Abstract
The N-methyl-d-aspartate receptor (NMDAR) is an ionotropic glutamate receptor, gated by the endogenous coagonists glutamate and glycine, permeable to Ca2+ and Na+. NMDAR dysfunction is associated with numerous neurological and psychiatric disorders, including schizophrenia, depression, and Alzheimer’s disease.
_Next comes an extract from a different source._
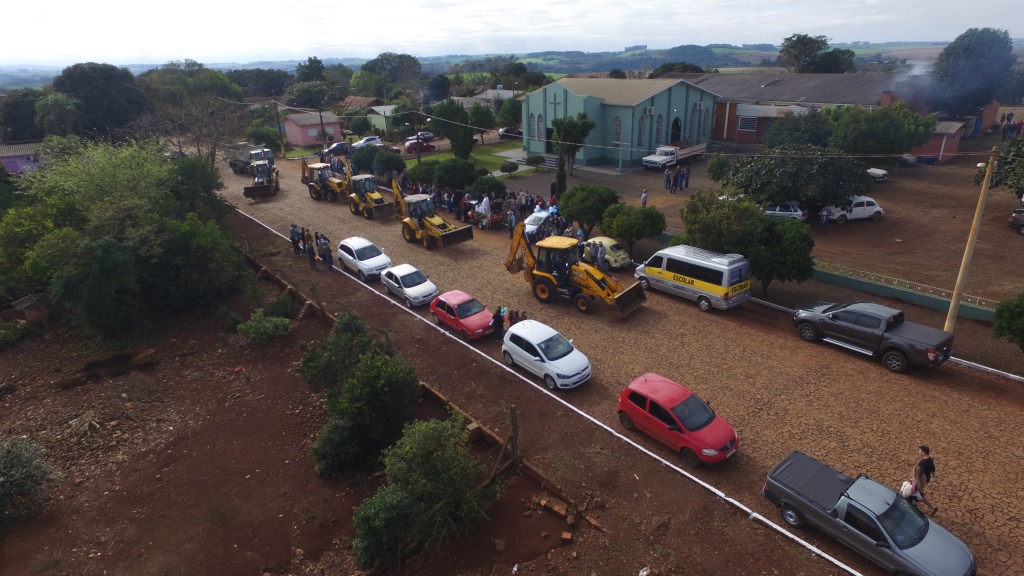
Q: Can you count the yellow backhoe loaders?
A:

Recently, we have disclosed GNE-0723 (1), a GluN2A subunit-selective and brain-penetrant positive allosteric modulator (PAM) of NMDARs. This work highlights the discovery of a related pyridopyrimidinone core with distinct structure–activity relationships, despite the structural similarity to GNE-0723. GNE-5729 (13), a pyridopyrimidinone-based NMDAR PAM, was identified with both an improved pharmacokinetic profile and increased selectivity against AMPARs. We also include X-ray structure analysis and modeling to propose hypotheses for the activity and selectivity differences.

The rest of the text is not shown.